Khái niệm cốt lõi
Das vorgeschlagene Modell nutzt einen neuartigen, clip-basierten DETR-Stil-Encoder-Decoder, der systematisch die Herausforderungen von komplexen Objekttransformationen, kleinen Objekten und Langzeit-Tracking adressiert. Es umfasst eine neuartige transformationsbewusste Verlustfunktion, ein multiplikatives zeitcodiertes Gedächtnis und einen ganzheitlichen Multi-Skalen-Video-Transformer für Tracking.
Tóm tắt
Die Studie präsentiert einen neuartigen, clip-basierten DETR-Stil-Encoder-Decoder-Ansatz für die Video-Objektsegmentierung (VOS), der darauf ausgelegt ist, die Herausforderungen von komplexen Objekttransformationen, kleinen Objekten und Langzeit-Tracking zu bewältigen.
Kernelemente des Ansatzes sind:
- Eine neuartige transformationsbewusste Verlustfunktion, die den Fokus der Lernphase auf Videobereiche mit signifikanten Objekttransformationen legt, um das Tracking nach komplexen Veränderungen zu verbessern.
- Ein multiplikatives zeitcodiertes Gedächtnis, das den Kontext über lange Videosequenzen hinweg effektiv propagiert.
- Ein ganzheitlicher Multi-Skalen-Video-Transformer für Tracking, der Multi-Skalen-Gedächtnis-Abgleich und -Decodierung in einem einheitlichen Framework vereint.
Der Ansatz ermöglicht eine Online-Inferenz mit langen Videos, indem diese in Clips unterteilt und der Kontext zwischen ihnen propagiert wird. Die Experimente zeigen, dass kurze Clip-Längen und längeres Gedächtnis mit gelernter Zeitcodierung wichtige Designentscheidungen für eine verbesserte Leistung sind.
Insgesamt übertrifft der Ansatz den Stand der Technik auf zwei komplexen egozentrierten Datensätzen (VISOR und VOST) deutlich, während er auf dem konventionellen VOS-Benchmark DAVIS'17 vergleichbare Ergebnisse erzielt.
Thống kê
"Während Objekte in einem Video erhebliche Transformationen durchmachen können, führt eine gleichmäßige Behandlung aller Frames bei der Bildung der Videoverlustfunktion zu suboptimalen Lösungen, da die Mehrheit der Frames relativ einfach sind und zu Redundanz über lange Zeitspannen führen, was das Tracking von Objekten nach komplexen Transformationen beeinträchtigt."
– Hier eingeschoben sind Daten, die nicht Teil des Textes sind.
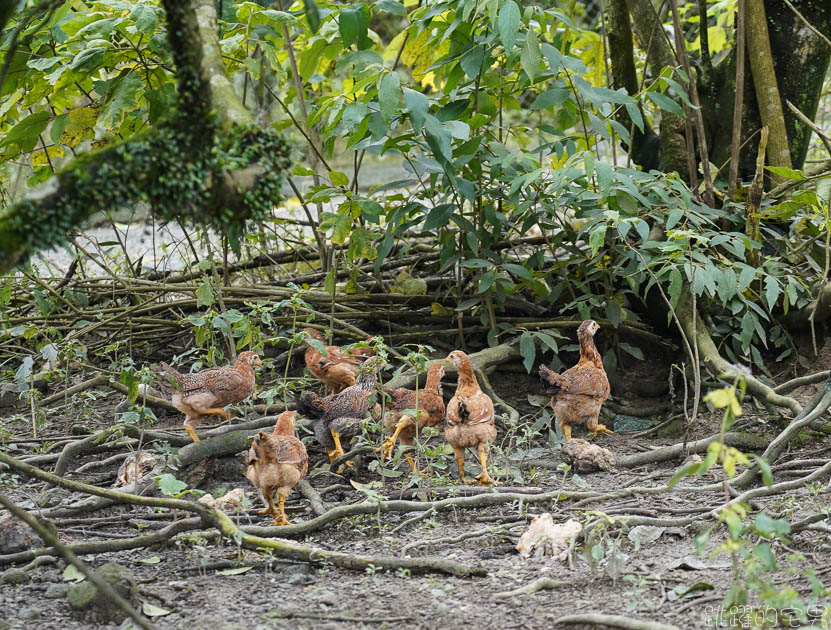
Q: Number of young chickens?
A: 7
"Unser Ansatz erzielt eine Verbesserung von etwa 7% auf VISOR und etwa 1% auf VOST für alle Metriken im Vergleich zu den besten berichteten Ergebnissen."
"Insbesondere bei längeren Videos und kleinen Objekten auf VOST übertreffen wir den nächstbesten Ansatz um 7% bzw. 4%."
Trích dẫn
"Während Objekte in einem Video erhebliche Transformationen durchmachen können, führt eine gleichmäßige Behandlung aller Frames bei der Bildung der Videoverlustfunktion zu suboptimalen Lösungen, da die Mehrheit der Frames relativ einfach sind und zu Redundanz über lange Zeitspannen führen, was das Tracking von Objekten nach komplexen Transformationen beeinträchtigt."
"Unser Ansatz erzielt eine Verbesserung von etwa 7% auf VISOR und etwa 1% auf VOST für alle Metriken im Vergleich zu den besten berichteten Ergebnissen."
"Insbesondere bei längeren Videos und kleinen Objekten auf VOST übertreffen wir den nächstbesten Ansatz um 7% bzw. 4%."